Record extracts START

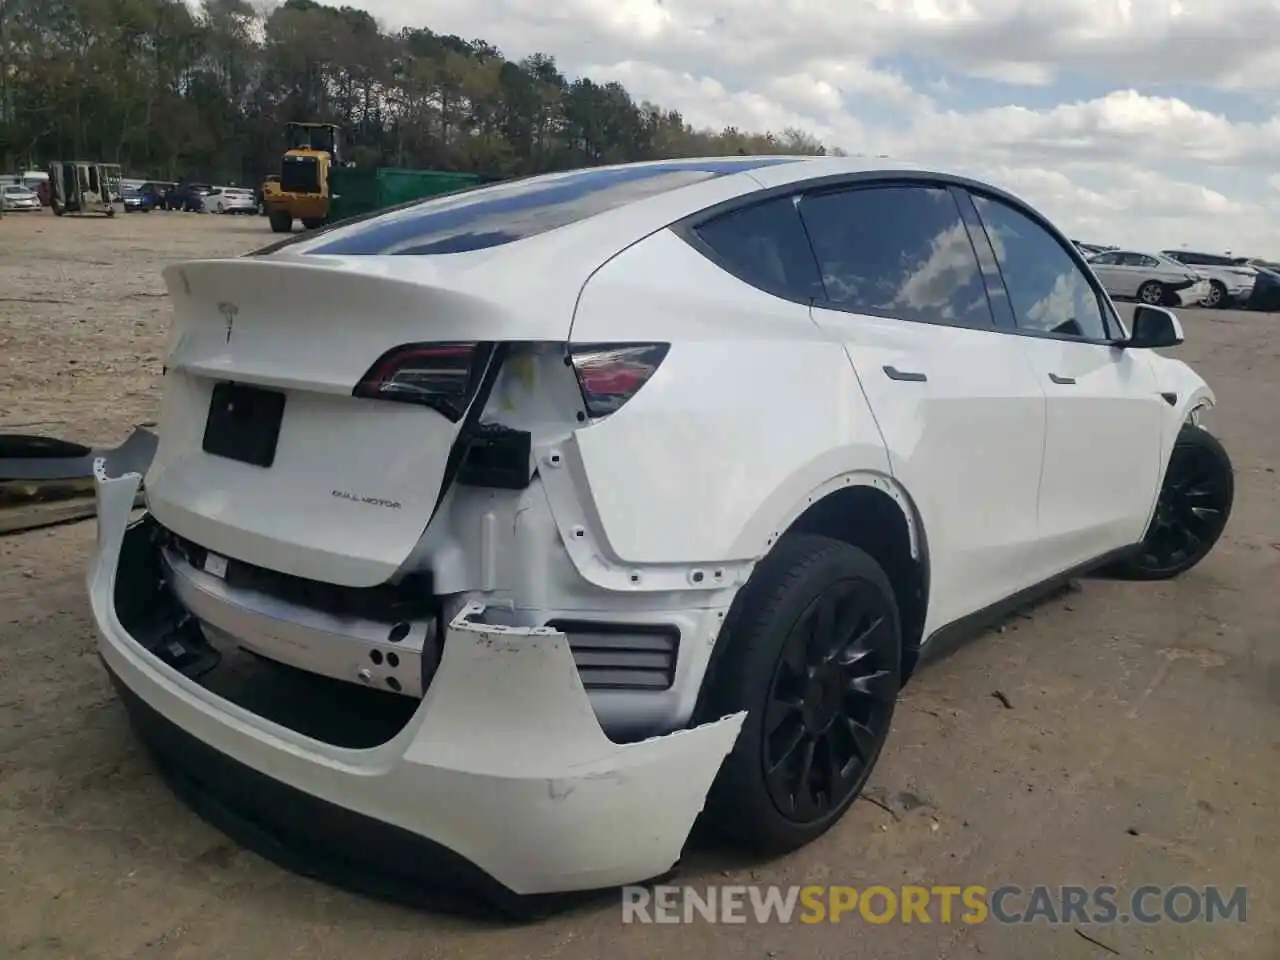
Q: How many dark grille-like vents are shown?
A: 1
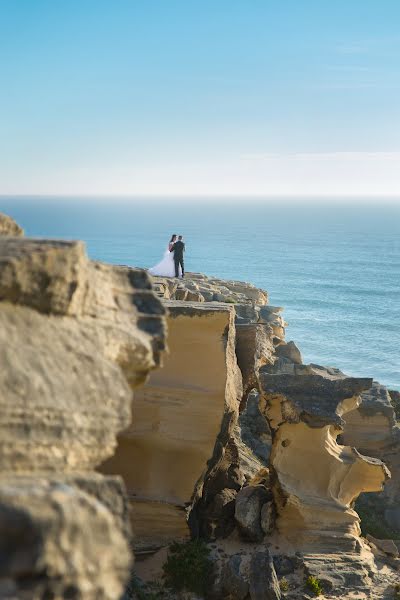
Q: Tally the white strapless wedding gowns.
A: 1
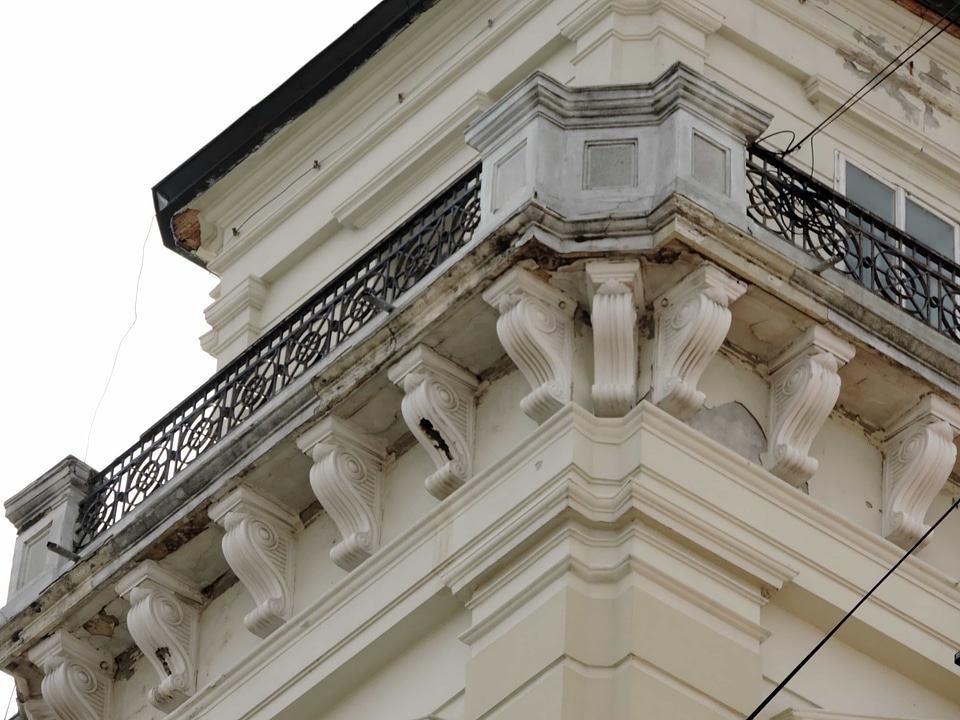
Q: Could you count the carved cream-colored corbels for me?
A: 10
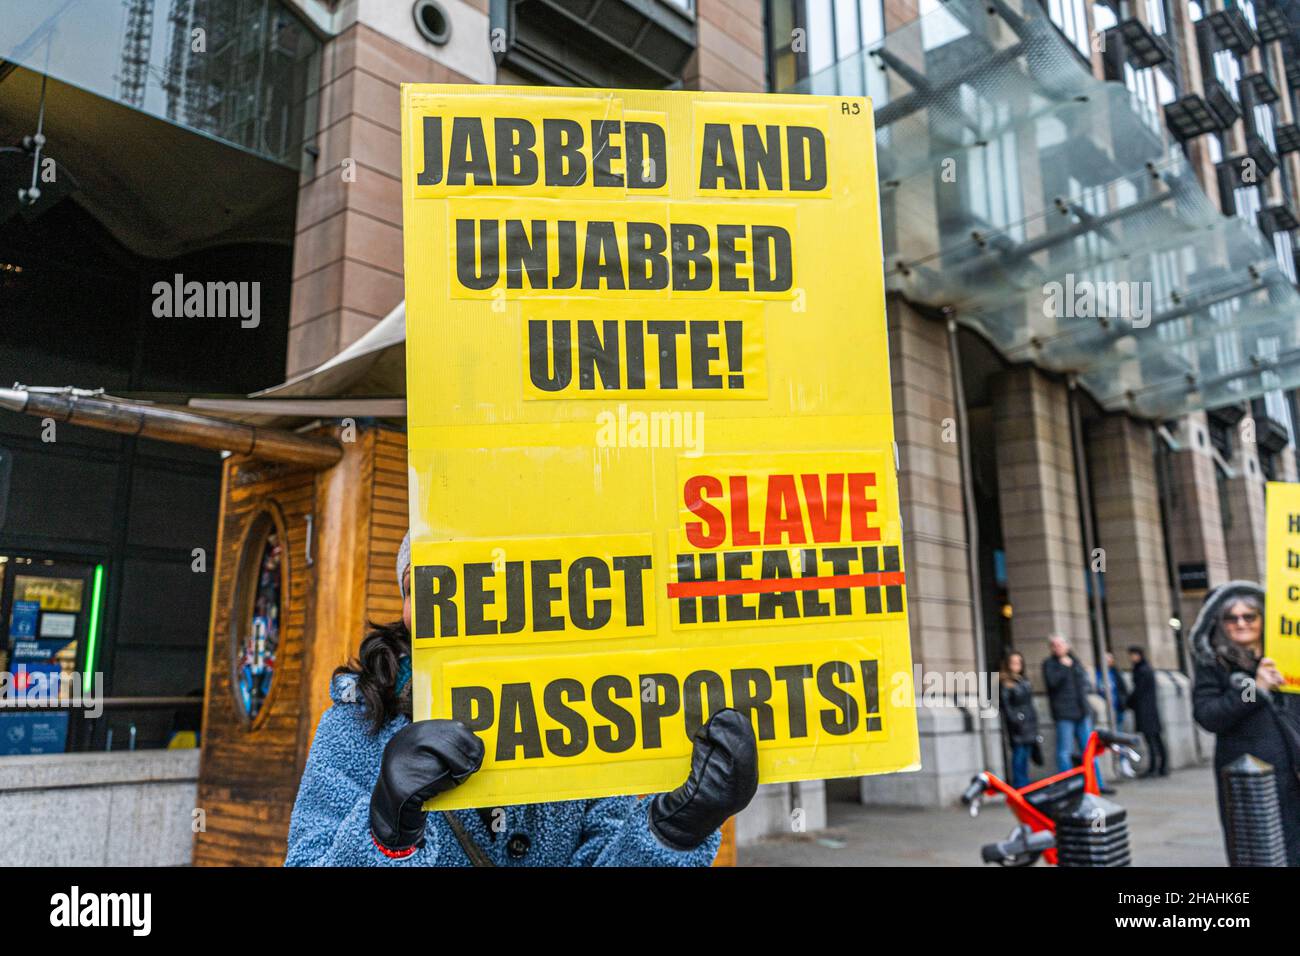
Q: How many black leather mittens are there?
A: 2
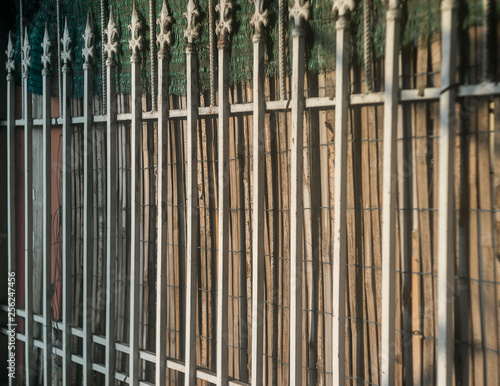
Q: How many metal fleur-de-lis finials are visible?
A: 13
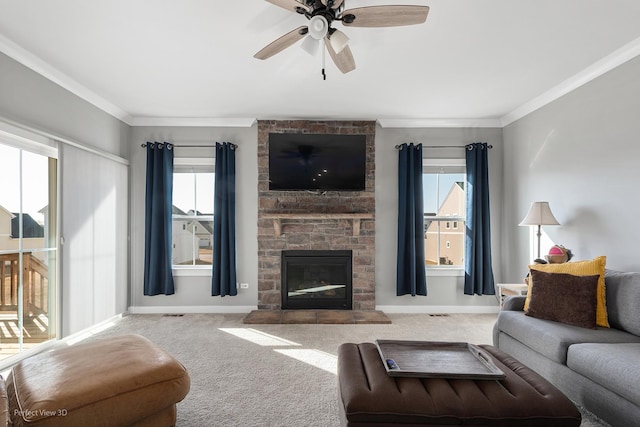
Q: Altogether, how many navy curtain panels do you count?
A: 4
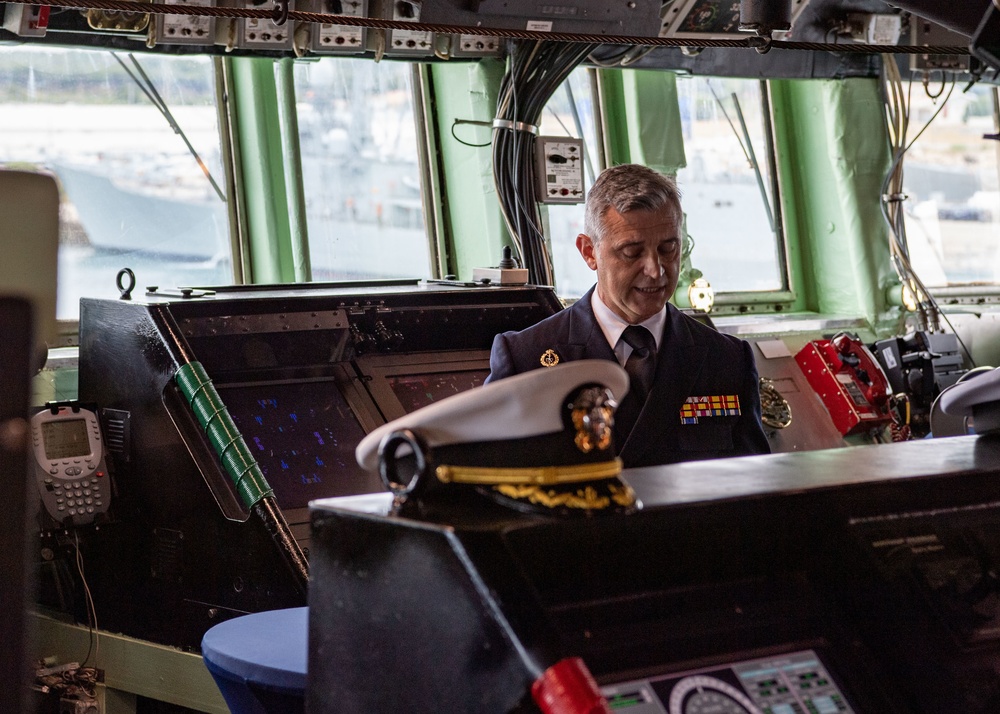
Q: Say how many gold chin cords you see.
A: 1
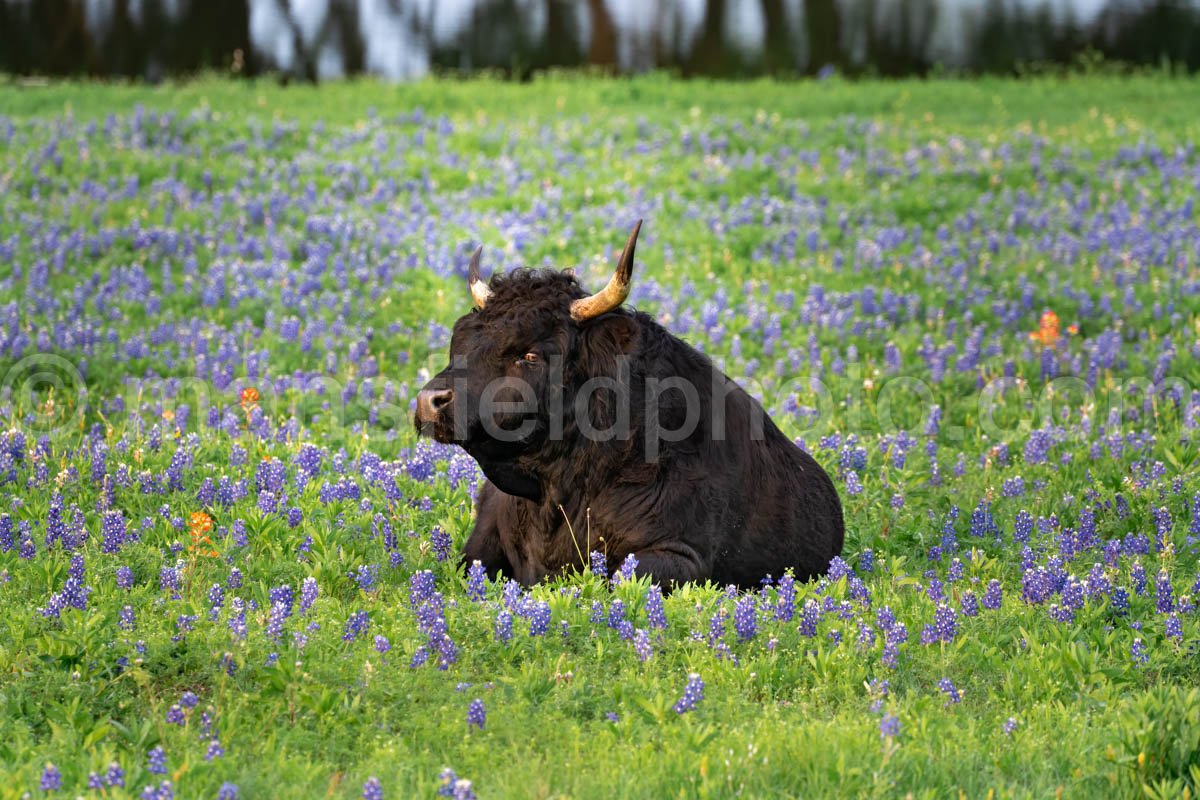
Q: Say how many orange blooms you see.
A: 3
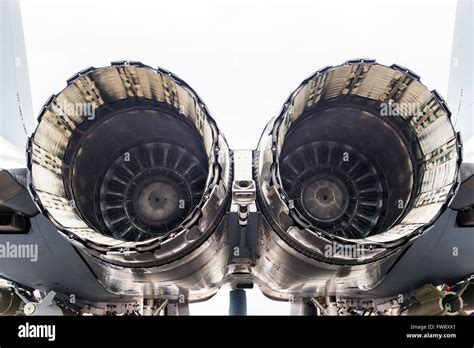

Record extracts END

### [What to work on]
Restate each entry word for word. Omit every picture.

### [Result of the exercise]
Q: How many dark grille-like vents are shown?
A: 1
Q: Tally the white strapless wedding gowns.
A: 1
Q: Could you count the carved cream-colored corbels for me?
A: 10
Q: How many black leather mittens are there?
A: 2
Q: How many metal fleur-de-lis finials are visible?
A: 13
Q: Altogether, how many navy curtain panels do you count?
A: 4
Q: Say how many gold chin cords you see.
A: 1
Q: Say how many orange blooms you see.
A: 3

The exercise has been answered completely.